Senate debates

Thursday, 10 May 2012

Motions

Budget

5:12 pm

Photo of Arthur SinodinosArthur Sinodinos (NSW, Liberal Party) Share this | Hansard source

I have to say, Senator Mason, based on previous experience, this is a distinct possibility. Then we have Senator Cameron's ideas on how he would pay for all this. There has been much made of the issue of debt—net debt versus gross debt and all the rest of it. It was fantastic that Senator Cameron found his way to the Treasury in order to speak to someone or at least get someone to give him a piece of paper that would explain all this. But the reason this is an issue is that people in the community are told that the government is going to achieve a surplus of $1 billion in the next financial year and simultaneously they are told, 'Oh, but the government is also going to have a bill in the parliament to raise the debt ceiling to $300 billion.' Then people ask, 'Hang on, if they are running a surplus, why do they need to borrow?'

There are many explanations as why that is the case. Part of the explanation, of course, is that the government is not only borrowing for itself, to fund its own activities and operations; it is also borrowing on behalf of public sector non-financial corporations such as the Clean Energy Finance Corporation and the National Broadband Network. The theory there is that the government borrows on its credit rating, it passes on the money and then these parties will invest the money, and because they will make a commercial rate of return we do not need to worry. We will have an increased liability on that side of the balance sheet; we will also have an increased asset on the other side. This overlooks the fact that the Clean Energy Finance Corporation and the NBN have both been costed as being unlikely to make a commercial rate of return.

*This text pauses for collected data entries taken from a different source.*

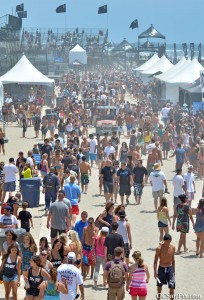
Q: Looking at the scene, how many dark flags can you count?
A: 5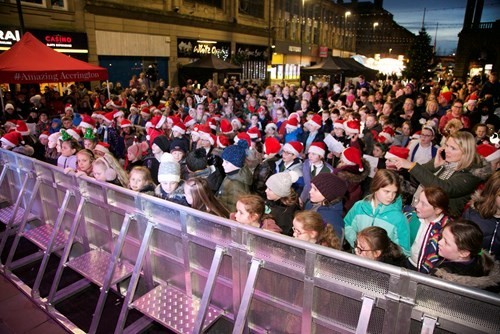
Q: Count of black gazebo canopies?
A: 2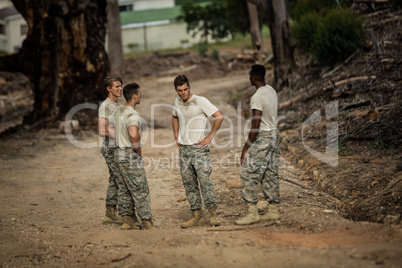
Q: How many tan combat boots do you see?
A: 7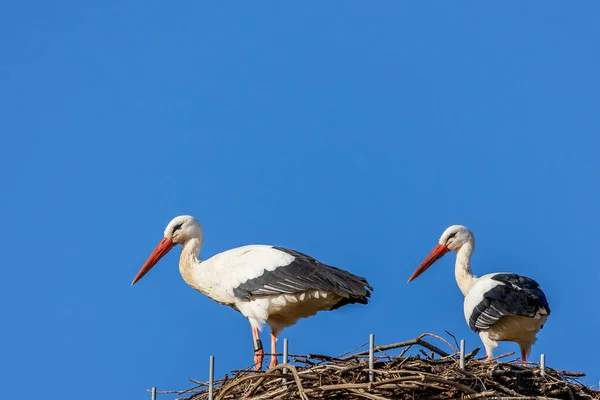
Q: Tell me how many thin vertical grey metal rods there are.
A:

Senator Conroy's own study, which he finally relented and agreed to have done on this, indicated that at best the NBN could generate a six per cent rate of return—and this is as a monopoly. A six per cent rate of return is the 10-year bond rate or something to that effect, not a commercial rate of return, not the rate of return you need when you are risking money in that sort of industry. So when people out there hear that the government is raising the debt ceiling they become confused. They think: what is the message here? It further increases the cynicism that people in the community have about the government and what the government is about.

In the time I have left I want to dwell on one matter, and that is the matter of means testing rebates and various benefits. There is a justification for means testing certain benefits, but if we take this too far the danger we run is that we increase the poverty traps. We increase the effective marginal tax rates in various ways up the income scale. That is an important issue, because it can deter people from working, saving and investing. In particular, it can have an impact on the secondary income earners in families, which tend to be the women in the families, the partners. So it is fantastic when people talk about the budget implications of means testing, but let's also think about the participation implications of excessive means testing. This is a theme I will come back to because there is no doubt that in some of the measures the government has taken it has created a situation where, contrary to the rhetoric of the Treasurer, who prides himself on being someone who spent part of his working life seeking to reduce effective marginal tax rates, he is now actually making it worse.

In conclusion, may I say that this budget will not be remembered for too long. There are too many other events occurring in this place which will overtake the budget. Even the best budget has a limited shelf life; this one will have an even shorter shelf life. People will see this budget through the prism of what they believe about this government, and ultimately what they believe is they cannot take what the government says at face value. They have had too many promises broken, too many expectations dashed, and the government's budget confirms all of those impressions.